Thursday 03/08/23

  1. In MACRO, MARKETS & COMMODITIES NEWS, the US downgrade prompts anger, European IPOs dwindle and wheat prices rise
  2. In REAL ESTATE-RELATED NEWS, house price discounts increase, rental home numbers are likely to fall further, home-buyers take on longer mortgages and Taylor Wimpey sees weaker demand
  3. In BUSINESS/CONSUMER TRENDS NEWS, BAE Systems benefits from war, Virgin Money is the latest to prepare for the worst, blockbuster weight-loss drugs face a reckoning, TV watching habits continue to evolve, high street sales weaken but Ferrari sales don’t
  4. In TECH NEWS, China wants more limits on tech use for kids, Meta fights human rights groups, Qualcomm takes a hit, Arm aims high and most of Hopin gets sold
  5. AND FINALLY, I bring you a stir-fry hack…

1

MACRO, MARKETS & COMMODITIES NEWS

So America hates the downgrade, markets wobble, European IPOs dwindle and wheat prices tumble…

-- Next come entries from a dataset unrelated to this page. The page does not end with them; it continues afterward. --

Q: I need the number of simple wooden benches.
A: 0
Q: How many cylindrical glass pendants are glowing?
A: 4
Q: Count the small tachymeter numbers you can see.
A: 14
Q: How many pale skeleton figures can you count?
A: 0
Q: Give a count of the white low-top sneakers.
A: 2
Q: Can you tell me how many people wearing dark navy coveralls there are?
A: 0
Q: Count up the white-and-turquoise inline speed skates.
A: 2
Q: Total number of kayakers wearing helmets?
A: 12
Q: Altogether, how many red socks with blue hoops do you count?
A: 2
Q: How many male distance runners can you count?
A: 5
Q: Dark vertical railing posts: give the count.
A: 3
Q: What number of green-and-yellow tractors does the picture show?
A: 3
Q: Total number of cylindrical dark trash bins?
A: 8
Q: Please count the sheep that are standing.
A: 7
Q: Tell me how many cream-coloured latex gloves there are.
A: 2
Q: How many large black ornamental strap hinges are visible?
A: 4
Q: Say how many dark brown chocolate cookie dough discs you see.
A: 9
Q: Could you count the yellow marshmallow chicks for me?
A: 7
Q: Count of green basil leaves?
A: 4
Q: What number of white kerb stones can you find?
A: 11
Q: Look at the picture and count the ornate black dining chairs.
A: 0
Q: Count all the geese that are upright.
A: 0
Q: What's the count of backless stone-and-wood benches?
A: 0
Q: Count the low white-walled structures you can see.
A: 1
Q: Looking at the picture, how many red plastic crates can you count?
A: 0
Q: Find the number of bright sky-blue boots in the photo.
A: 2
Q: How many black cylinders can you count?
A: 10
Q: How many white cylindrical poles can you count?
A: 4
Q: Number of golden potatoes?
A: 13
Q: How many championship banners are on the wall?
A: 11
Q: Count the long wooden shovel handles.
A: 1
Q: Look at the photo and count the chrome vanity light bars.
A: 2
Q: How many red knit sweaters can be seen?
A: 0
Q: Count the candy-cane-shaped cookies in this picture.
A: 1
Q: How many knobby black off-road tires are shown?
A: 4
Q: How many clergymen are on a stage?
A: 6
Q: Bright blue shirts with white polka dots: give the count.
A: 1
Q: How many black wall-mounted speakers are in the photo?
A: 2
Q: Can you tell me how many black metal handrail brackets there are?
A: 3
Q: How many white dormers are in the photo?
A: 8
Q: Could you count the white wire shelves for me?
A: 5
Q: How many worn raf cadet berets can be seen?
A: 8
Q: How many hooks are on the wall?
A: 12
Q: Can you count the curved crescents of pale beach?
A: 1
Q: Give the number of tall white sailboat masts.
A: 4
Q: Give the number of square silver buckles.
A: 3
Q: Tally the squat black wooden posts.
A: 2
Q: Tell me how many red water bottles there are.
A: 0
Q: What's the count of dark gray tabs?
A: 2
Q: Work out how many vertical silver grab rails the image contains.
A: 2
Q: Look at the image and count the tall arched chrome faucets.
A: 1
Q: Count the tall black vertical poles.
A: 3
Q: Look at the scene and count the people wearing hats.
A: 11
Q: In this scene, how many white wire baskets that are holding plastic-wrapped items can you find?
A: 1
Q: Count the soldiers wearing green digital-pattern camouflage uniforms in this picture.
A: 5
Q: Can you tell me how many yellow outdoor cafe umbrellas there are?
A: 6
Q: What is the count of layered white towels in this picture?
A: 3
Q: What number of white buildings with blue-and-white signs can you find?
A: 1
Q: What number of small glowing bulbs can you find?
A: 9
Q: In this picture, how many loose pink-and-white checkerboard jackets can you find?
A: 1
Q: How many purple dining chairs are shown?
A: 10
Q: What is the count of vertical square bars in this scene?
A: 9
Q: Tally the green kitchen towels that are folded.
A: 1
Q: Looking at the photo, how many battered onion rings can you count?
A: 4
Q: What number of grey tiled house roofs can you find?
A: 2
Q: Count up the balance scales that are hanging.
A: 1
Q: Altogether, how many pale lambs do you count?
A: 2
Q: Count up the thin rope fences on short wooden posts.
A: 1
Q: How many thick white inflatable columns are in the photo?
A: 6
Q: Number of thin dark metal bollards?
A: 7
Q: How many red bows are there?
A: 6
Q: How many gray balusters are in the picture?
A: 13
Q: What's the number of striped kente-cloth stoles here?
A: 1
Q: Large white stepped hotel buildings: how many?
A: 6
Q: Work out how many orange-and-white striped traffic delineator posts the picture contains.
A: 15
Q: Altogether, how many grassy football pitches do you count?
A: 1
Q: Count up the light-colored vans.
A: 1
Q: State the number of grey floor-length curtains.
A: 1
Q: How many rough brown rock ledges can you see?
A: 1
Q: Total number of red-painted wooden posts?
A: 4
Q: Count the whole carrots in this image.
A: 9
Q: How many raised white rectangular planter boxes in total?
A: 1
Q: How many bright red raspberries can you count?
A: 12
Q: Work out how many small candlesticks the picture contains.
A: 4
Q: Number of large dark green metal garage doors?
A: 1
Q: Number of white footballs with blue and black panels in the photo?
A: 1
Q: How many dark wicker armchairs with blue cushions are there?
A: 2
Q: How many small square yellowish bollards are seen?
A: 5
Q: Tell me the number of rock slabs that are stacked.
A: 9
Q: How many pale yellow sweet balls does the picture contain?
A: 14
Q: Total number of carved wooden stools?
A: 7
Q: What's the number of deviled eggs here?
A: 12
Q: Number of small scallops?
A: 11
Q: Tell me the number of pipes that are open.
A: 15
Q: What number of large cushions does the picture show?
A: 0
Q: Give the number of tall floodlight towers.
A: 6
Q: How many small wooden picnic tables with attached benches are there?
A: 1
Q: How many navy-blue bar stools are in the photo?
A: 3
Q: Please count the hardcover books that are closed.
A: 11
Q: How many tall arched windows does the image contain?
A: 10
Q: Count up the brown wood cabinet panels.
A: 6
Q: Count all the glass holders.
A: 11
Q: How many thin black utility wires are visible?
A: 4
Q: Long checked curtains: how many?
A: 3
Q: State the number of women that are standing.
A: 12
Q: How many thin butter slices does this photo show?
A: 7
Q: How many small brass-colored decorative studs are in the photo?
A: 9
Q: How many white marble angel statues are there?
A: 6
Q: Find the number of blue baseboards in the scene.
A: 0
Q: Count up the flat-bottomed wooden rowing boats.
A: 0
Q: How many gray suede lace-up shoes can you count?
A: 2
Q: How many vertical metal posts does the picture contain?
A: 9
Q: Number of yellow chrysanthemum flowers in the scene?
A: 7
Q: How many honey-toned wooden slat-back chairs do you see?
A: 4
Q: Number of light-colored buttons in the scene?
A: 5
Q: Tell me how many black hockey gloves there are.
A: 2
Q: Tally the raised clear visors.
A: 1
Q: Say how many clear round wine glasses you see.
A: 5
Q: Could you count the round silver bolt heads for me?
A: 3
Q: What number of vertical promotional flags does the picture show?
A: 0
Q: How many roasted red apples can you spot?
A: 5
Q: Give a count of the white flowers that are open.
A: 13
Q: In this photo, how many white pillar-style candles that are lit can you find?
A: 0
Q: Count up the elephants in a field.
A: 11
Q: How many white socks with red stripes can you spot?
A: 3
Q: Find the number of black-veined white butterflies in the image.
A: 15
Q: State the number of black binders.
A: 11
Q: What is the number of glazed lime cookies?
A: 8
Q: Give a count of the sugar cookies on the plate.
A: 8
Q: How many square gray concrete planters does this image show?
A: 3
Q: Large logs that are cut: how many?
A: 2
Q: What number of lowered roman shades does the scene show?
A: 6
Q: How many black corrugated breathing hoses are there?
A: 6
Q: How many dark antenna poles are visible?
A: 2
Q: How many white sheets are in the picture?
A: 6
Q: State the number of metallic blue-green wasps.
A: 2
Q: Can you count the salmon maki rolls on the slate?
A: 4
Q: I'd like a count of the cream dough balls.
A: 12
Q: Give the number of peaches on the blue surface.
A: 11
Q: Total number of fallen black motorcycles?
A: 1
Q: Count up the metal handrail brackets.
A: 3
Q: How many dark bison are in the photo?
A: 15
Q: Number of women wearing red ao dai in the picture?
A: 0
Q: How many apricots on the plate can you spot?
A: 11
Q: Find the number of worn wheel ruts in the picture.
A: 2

Did you know that there is a podcast to go with Watson’s Daily? In this podcast, I discuss two stories from the day’s edition in a bit more depth with a Watson’s Daily Ambassador, my mate Ralph (on the Weekly podcast) or a special guest. The idea of this is to help to give you more of an idea of what talking about this stuff could sound like 👍 You can find the podcasts on the buttons below:

Fitch blames Trump riots for US credit downgrade (Daily Telegraph, Szu Ping Chan and Chris Price) highlights ratings agency Fitch’s downgrade of America’s AAA credit rating one notch to AA+. Clearly, this wasn’t the only reason for the downgrade – but it was mainly due to events, including the Capitol Hill riots, that have had the cumulative effect of polarising the main parties. The Democrats have become more left wing and the Republicans have gone further to the right and this has contributed to the lack of agreement on things like the recent debt ceiling. Global markets wobble in wake of US government debt downgrade (The Times, Mehreen Khan and Callum Jones) reflects the immediate reaction as investors digested the sudden downgrade as markets around the world fell while senior American officials criticised the decision. * SO WHAT? * It seems to me like the US government was pretty arrogant here as it had been put on watch earlier in the year – and

it probably didn’t think the ratings agency would dare. It’s yet another blow for Biden and a very early Christmas present for his Republican opposition. OK, so he’s got a lot of time to turn things around before the presidential election next year but his opposition are very much going to be using this! 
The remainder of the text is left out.